= C. W. M. Wilson =

British pharmacologist and medical historian

Cedric William Malcolm Wilson FRSE (23 November 1923 – 27 November 1993) was a 20th-century Scottish pharmacologist and medical historian. In authorship he appears as C. W. M. Wilson. He was founder of the Scottish Society of the History of Medicine.

==Life==
He was born in Edinburgh on 23 November 1923, the son of the botanist Malcolm Wilson. He was educated at Edinburgh Academy 1933 to 1943 then studied medicine at the University of Edinburgh graduating with an MB ChB in 1949. He gained a PhD in pharmacology in 1954 and his medical doctorate (MD) in 1958.

In 1955 he began lecturing in pharmacology at the University of Liverpool going on to become the Professor of Pharmacology at Trinity College Dublin.
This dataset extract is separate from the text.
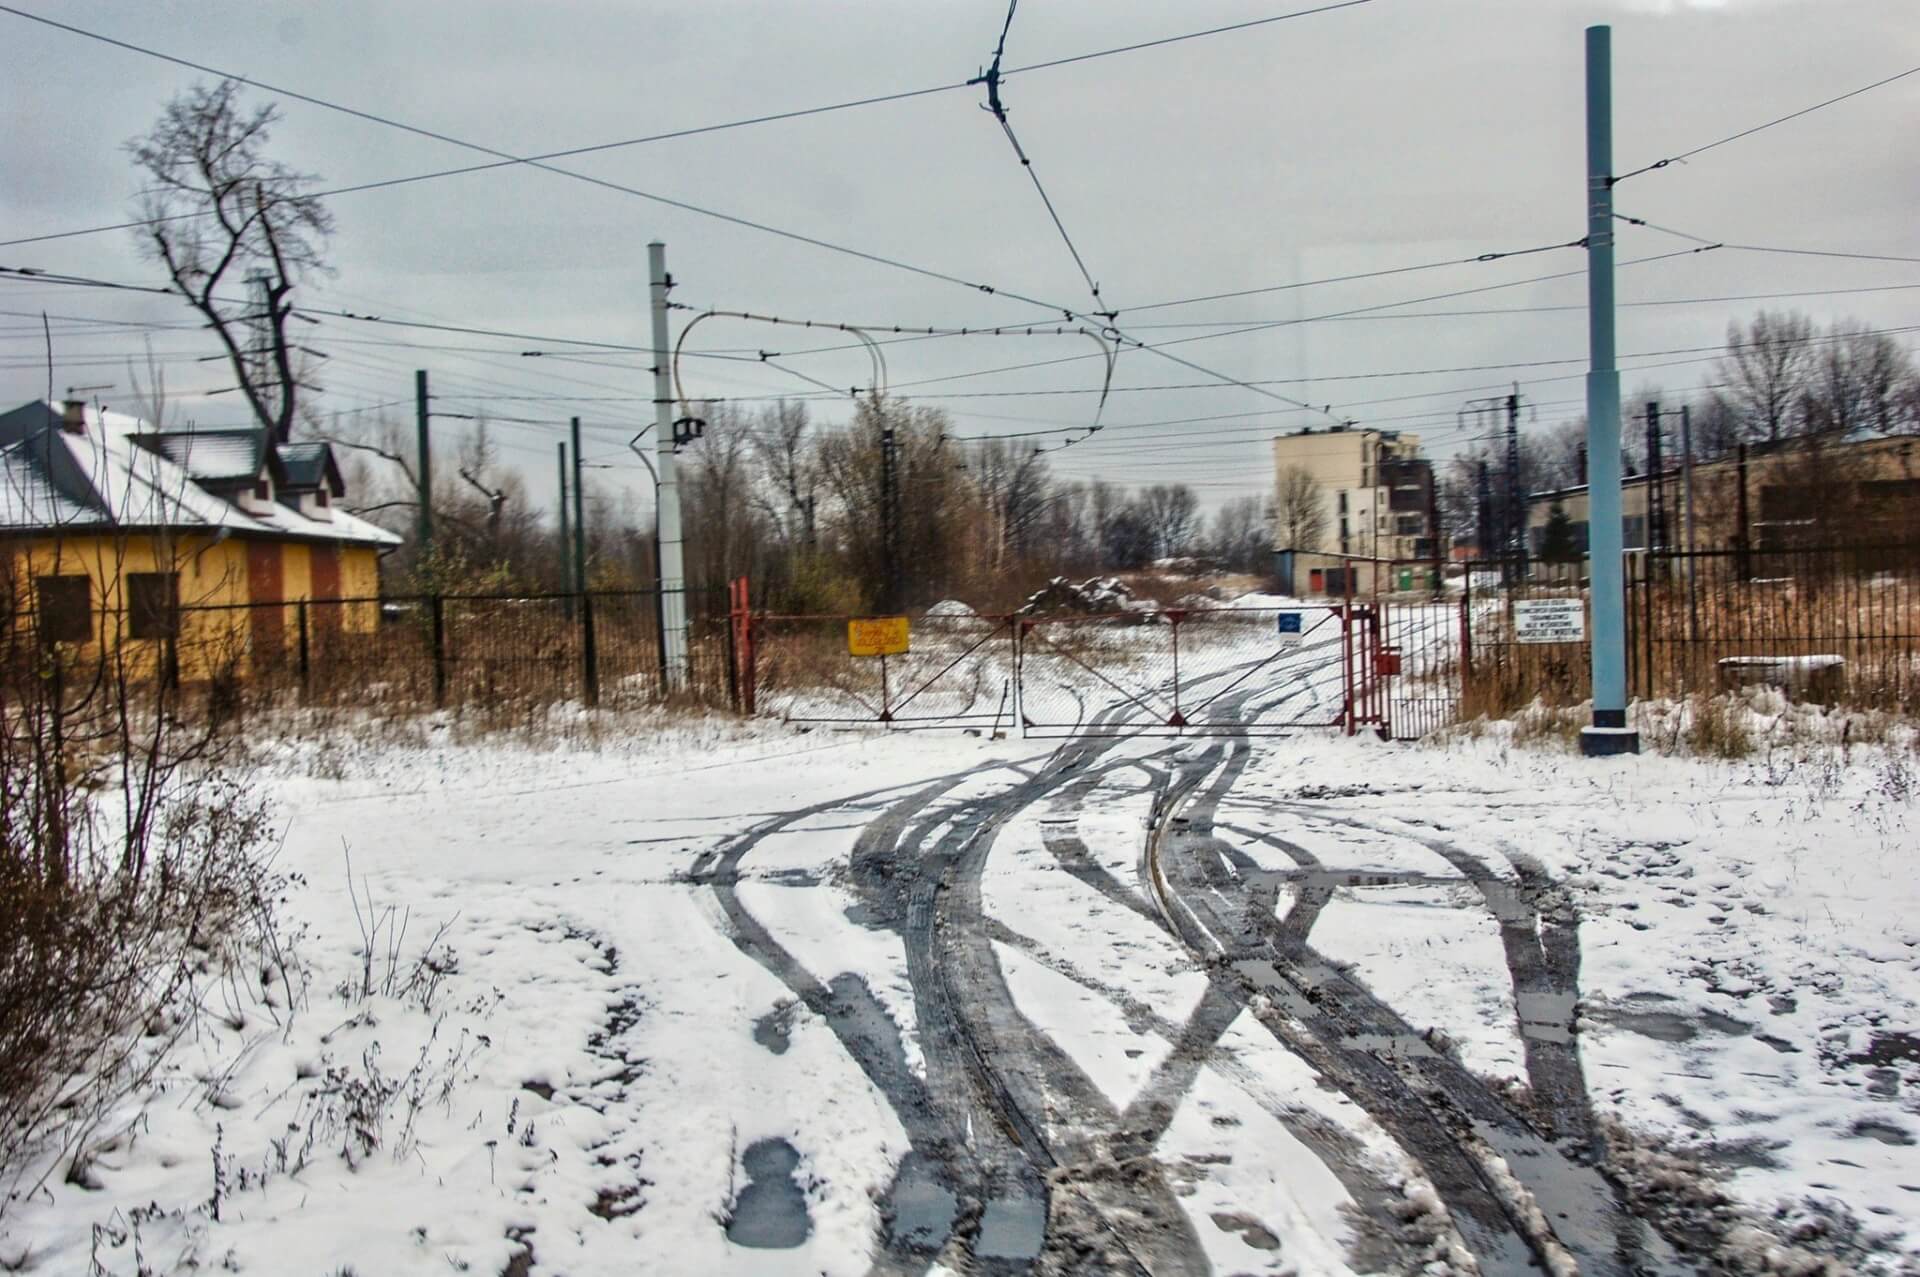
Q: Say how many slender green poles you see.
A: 3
He then returned to practical medicine as Consulting Physician at Law Hospital in Carluke.

He was elected a Fellow of the Royal Society of Edinburgh in 1972. His proposers were William Wright, William Alexander Bain, James Graham, and Derrick Dunlop.

He died on 27 November 1993, a few days after his 70th birthday.

==Publications==
- Scottish Medical Traditions (1957)
- Therapeutic Sources for Prescribing in Great Britain (1963)
- The Pharmacological and Epidemiological Aspects of Adolescent Drug Dependence (1966)
- The Common Cold and Vitamin C (1973)
- Environmental Therapy (1983)

He was a regular contributor to the Journal of Parapsychology

==Family==
His older brother was Graham Malcolm Wilson.